Come volevasi dimostrare. Tra quattro giorni scade il bando per comprare le aree dell’Expo e nessuno si è fatto vivo. Il disastro annunciato sta per verificarsi. Il peccato originale dell’Esposizione sta per generare le sue ultime conseguenze. E a pagare – statene certi – saranno i cittadini.
Il bando, scrivevamo ad agosto proprio su queste colonne, avrebbe potuto essere scritto così: “Cercasi masochista con fisico bestiale, grande pazienza e soprattutto tanti soldi, per lavare il peccato originale di Expo”. Perché i promotori dell’Esposizione universale, sostanzialmente il Comune di Milano (gestione Letizia Moratti) e la Regione Lombardia (impero Roberto Formigoni), hanno avuto l’ideona di fare l’Expo su aree private, comprate e pagate profumatamente. Erano agricole e valevano poco o niente: a essere ottimisti, circa 20-25 milioni. Non le avrebbe volute nessuno, senza la possibilità di utilizzarle se non per farci pascolare le pecore.
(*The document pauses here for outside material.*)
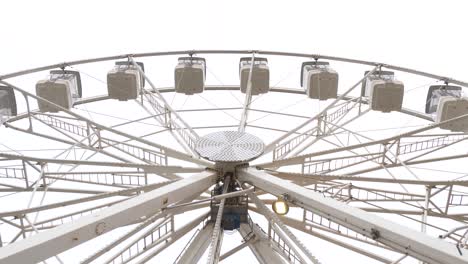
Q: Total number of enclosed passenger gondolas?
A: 8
Invece lì, proprio lì, si è deciso di fare Expo 2015. Ripulite, infrastrutturate con strade, treni e metrò. Abbellite con laghetti e canali. Si costituisce una apposita società, Arexpo, che nel 2011 le acquista a ben 142, 6 milioni, per darla a Expo spa che ci fa su l’esposizione. Nel 2016, alla fin della fiera, i padiglioni saranno smontati, i terreni liberati e l’area tornerà ad Arexpo. Ma attenzione: i soci di Arexpo, in primis Comune di Milano e Regione Lombardia, per comprare hanno dovuto farsi prestare i soldi dalle banche, naturalmente. Per restituirli, ora devono rivenderle. Cercano dunque qualcuno a cui appioppare quel milione di metri quadrati su cui si terrà la superfiera.
Nel bando d’agosto c’erano scritte le caratteristiche che deve avere quell’anima buona: innanzitutto deve sborsare 315, 4 milioni di euro (almeno); poi deve essere disponibile a lasciare la metà dell’area a parco e, sul resto, costruire il meno possibile e magari costruirci cose di uso pubblico. Insomma, più che un operatore immobiliare, cercano un benefattore, un santo. Naturalmente non lo trovano, infatti finora non si è fatto sotto nessuno. Così però viene alla luce la vera essenza di Expo: un’operazione immobiliare per “valorizzare” dei terreni in un’area sghemba al confine nord-ovest di Milano, chiusa tra l’autostrada dei Laghi e quella per Torino, tra la nuova Fiera di Rho, il carcere di Bollate e il cimitero di Musocco.
Chi ci perde, se nessuno si fa avanti a comprare? Il Comune e la Regione, che ci hanno messo 32, 6 milioni ciascuno. Chi ci ha comunque guadagnato? I proprietari delle aree vendute: il gruppo Cabassi, che ha intascato 49, 6 milioni; ma ancor più la Fondazione Fiera Milano, che ha messo in cassa 66 milioni.
L’incredibile paradosso di questo peccato originale è che, tra i venditori, la Fondazione Fiera è un privato che in realtà è pubblico, visto che è controllato dalla Regione Lombardia. E proprio qui sta il bello: la Fondazione, che aveva comprato quei terreni nel 2002 a 15 milioni, con la prospettiva futura di farci al massimo i parcheggi necessari per l’adiacente nuovo polo fieristico di Rho-Pero, dieci anni dopo – grazie alla bacchetta magica dei suoi dirigenti ciellini e dell’allora presidente Roberto Formigoni, incassa 142, 6 milioni, mettendo così in ordine i conti disastrati della sua controllata Fiera Milano. Per anni, è prevalsa la retorica dell’Expo, le belle parole, i buoni propositi, “nutrire il Pianeta, energia per la vita”. Ma alla fine, passata la sbornia, restano i conti. In rosso per Comune e Regione – cioè per noi cittadini. Le nostre tasse future serviranno così a ripianare i conti della Fiera. A meno che non salti fuori l’improbabile benefattore o qualche più probabile cementificatore.